▸ Exercise brief
Count the lines below containing "many"; state the number only.

▸ Provided material
------------------------------------------------------------
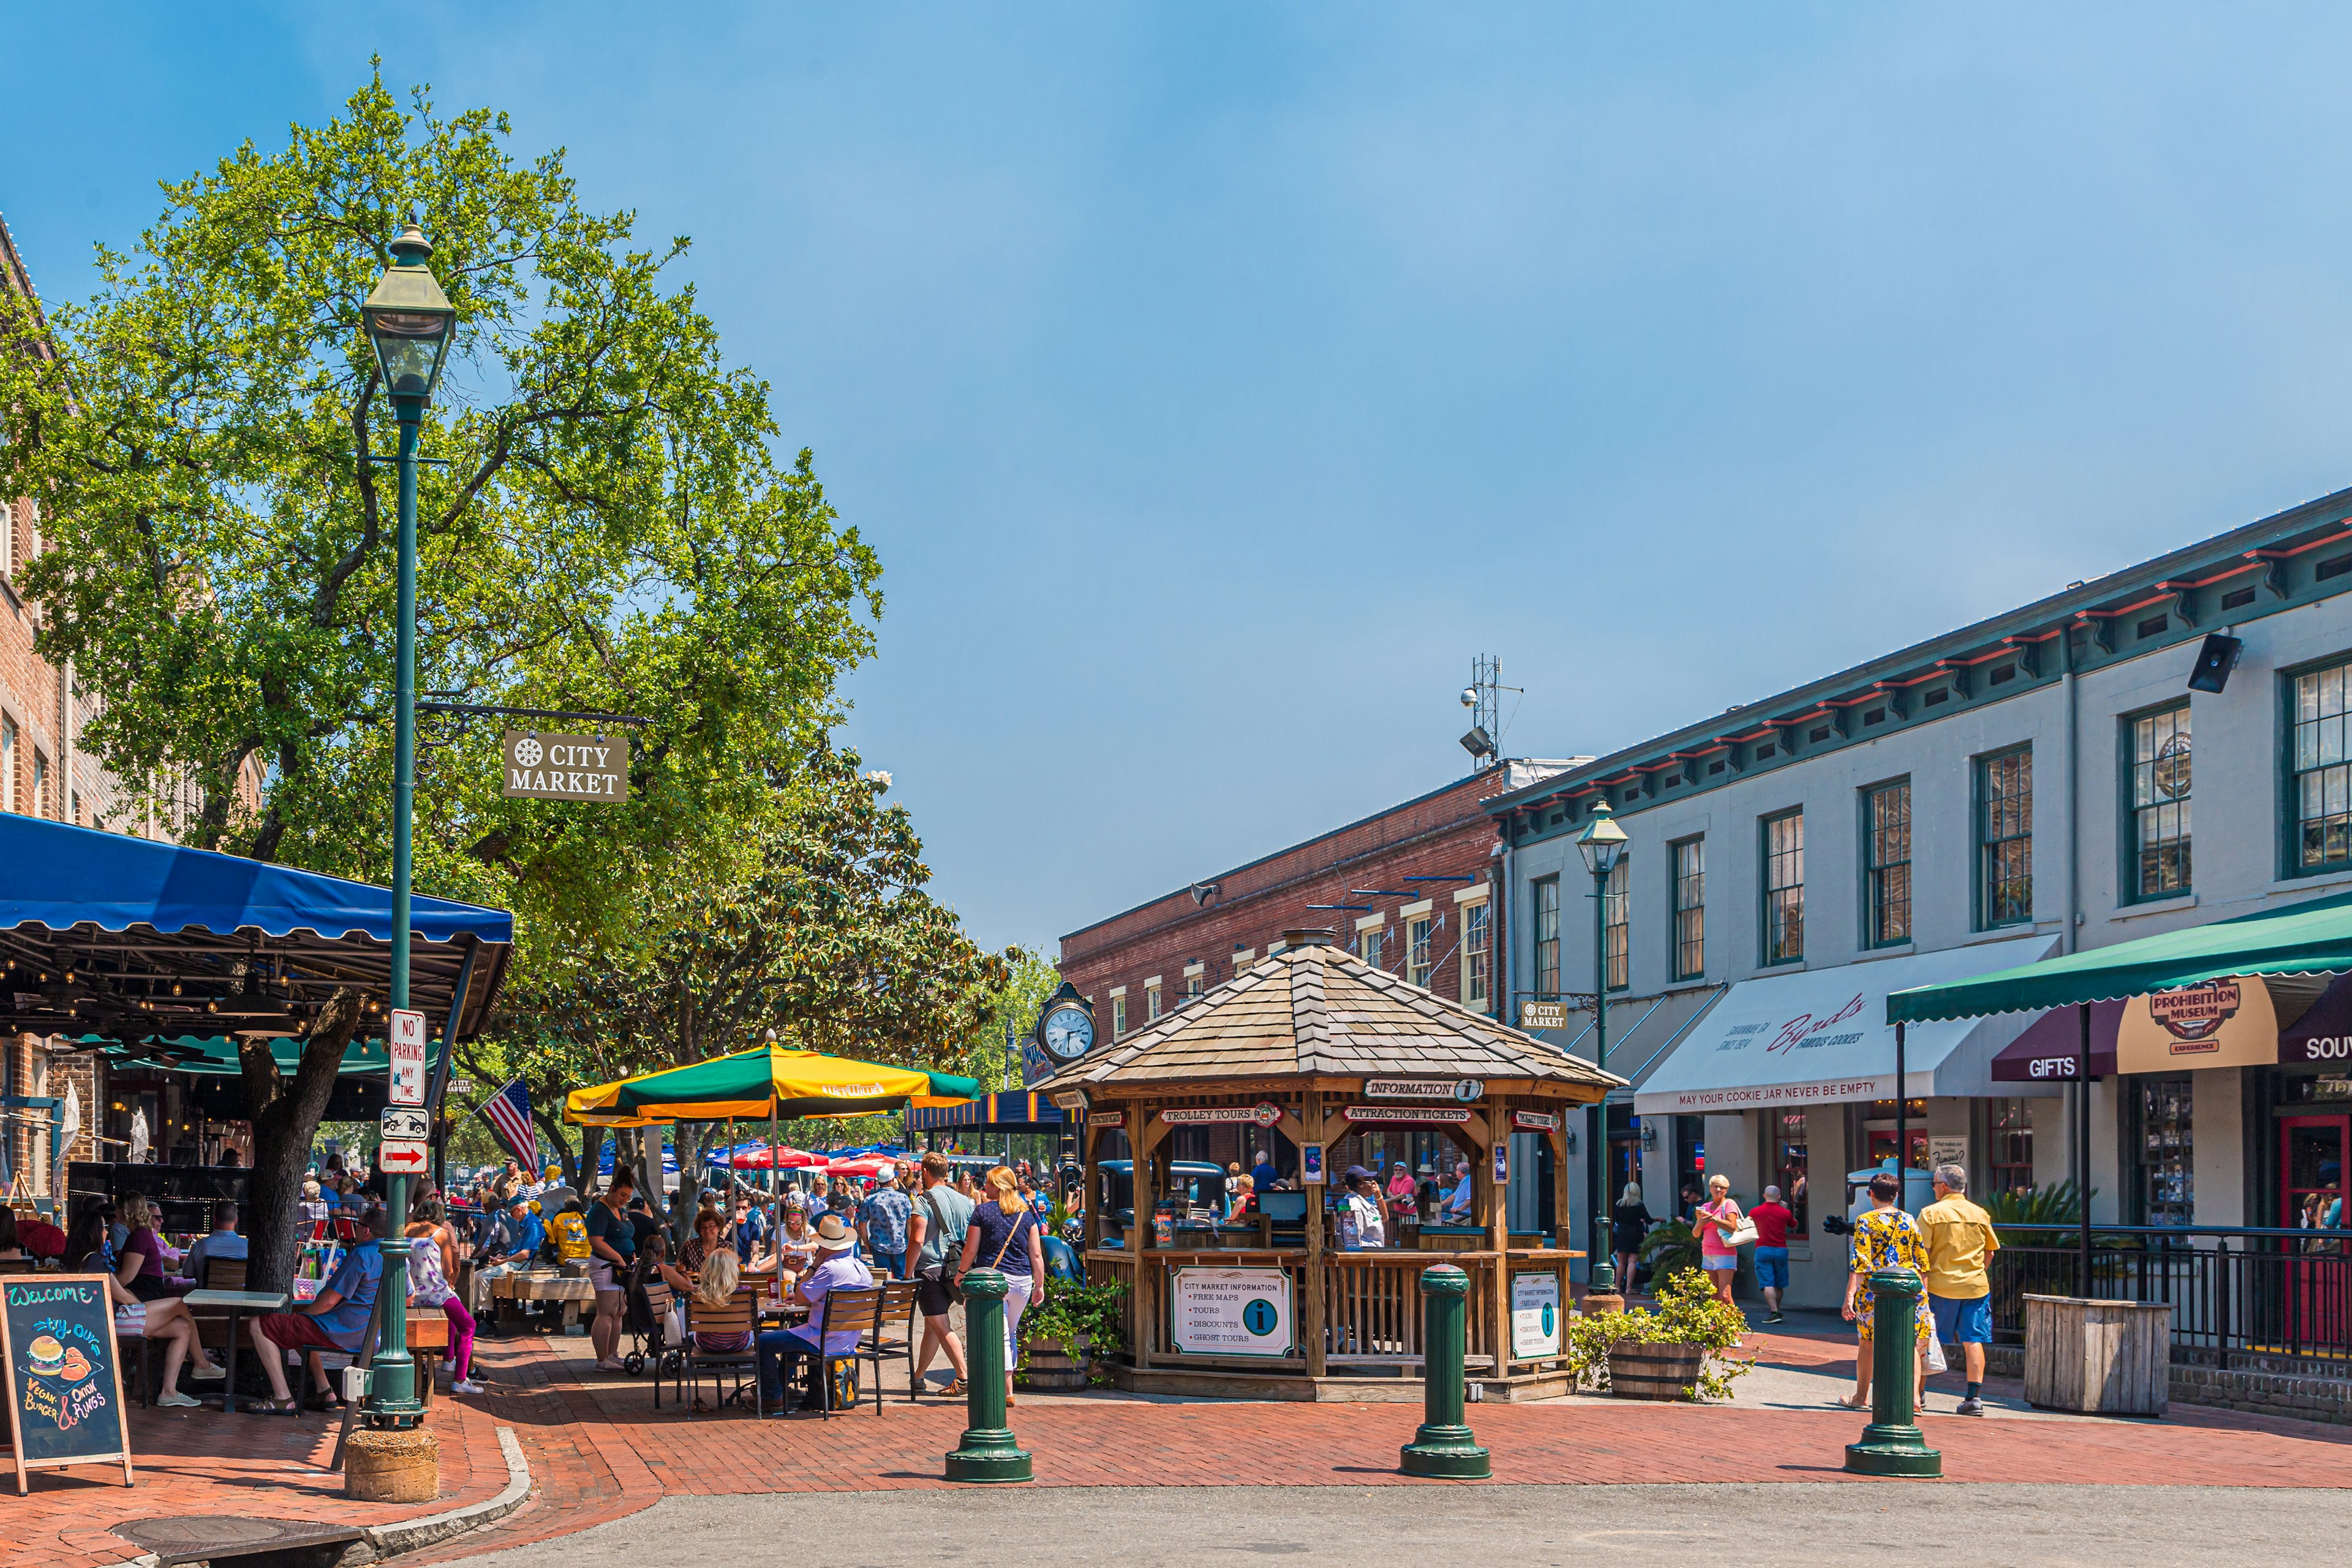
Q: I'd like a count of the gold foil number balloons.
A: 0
------------------------------------------------------------
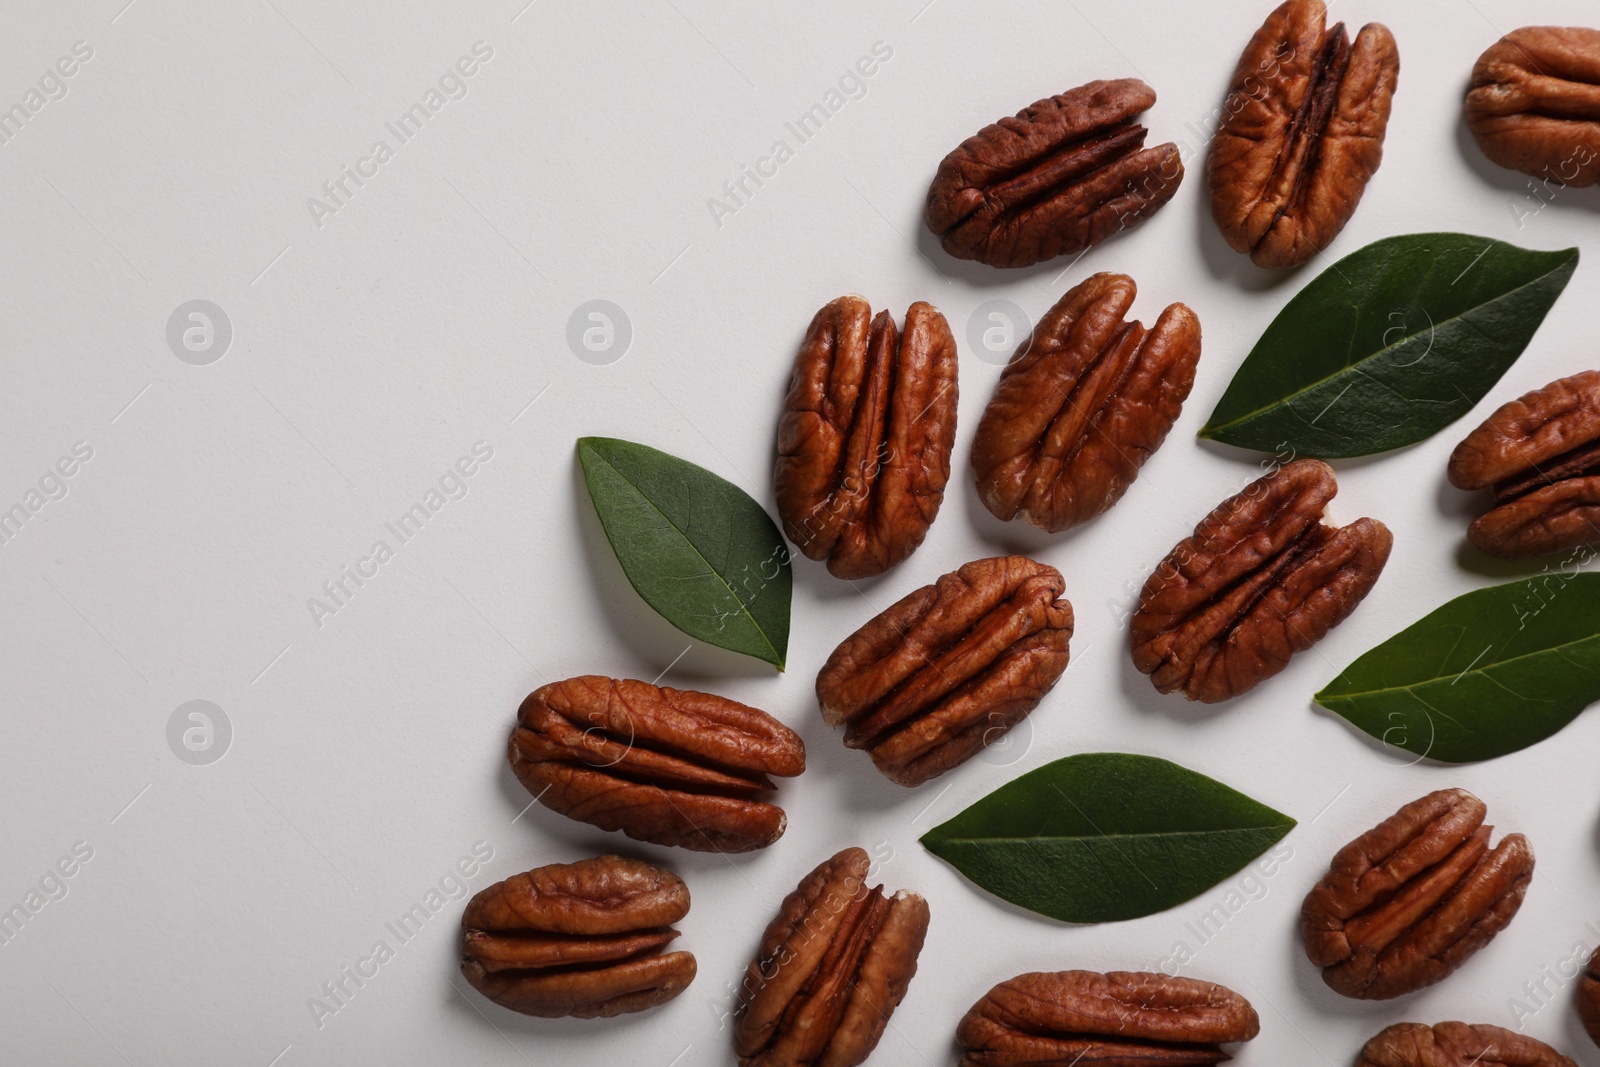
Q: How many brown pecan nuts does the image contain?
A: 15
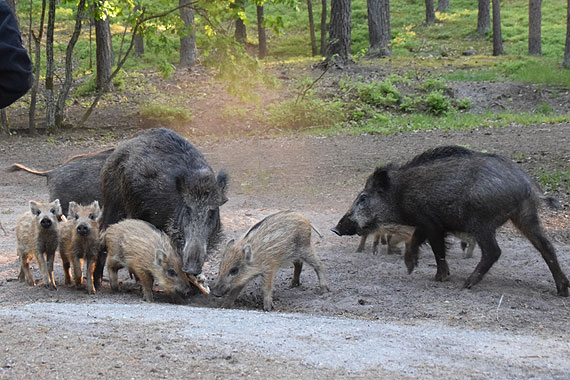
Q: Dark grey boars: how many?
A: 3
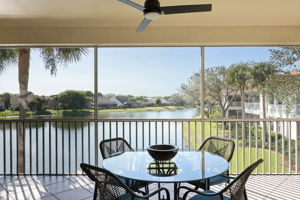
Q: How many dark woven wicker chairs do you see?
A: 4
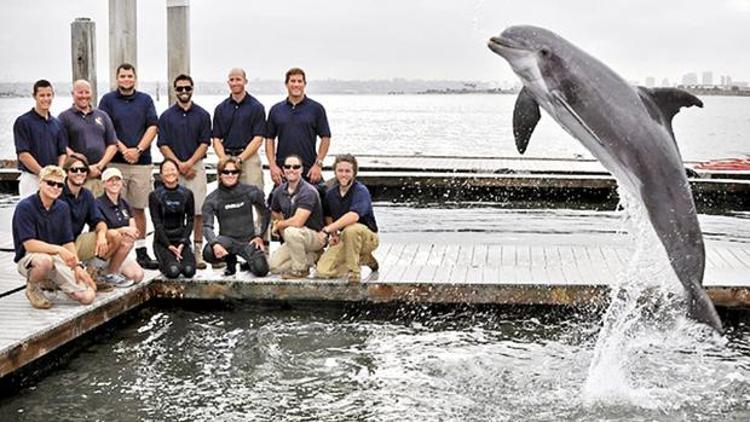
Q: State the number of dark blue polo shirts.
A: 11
------------------------------------------------------------
▸ Expected answer
3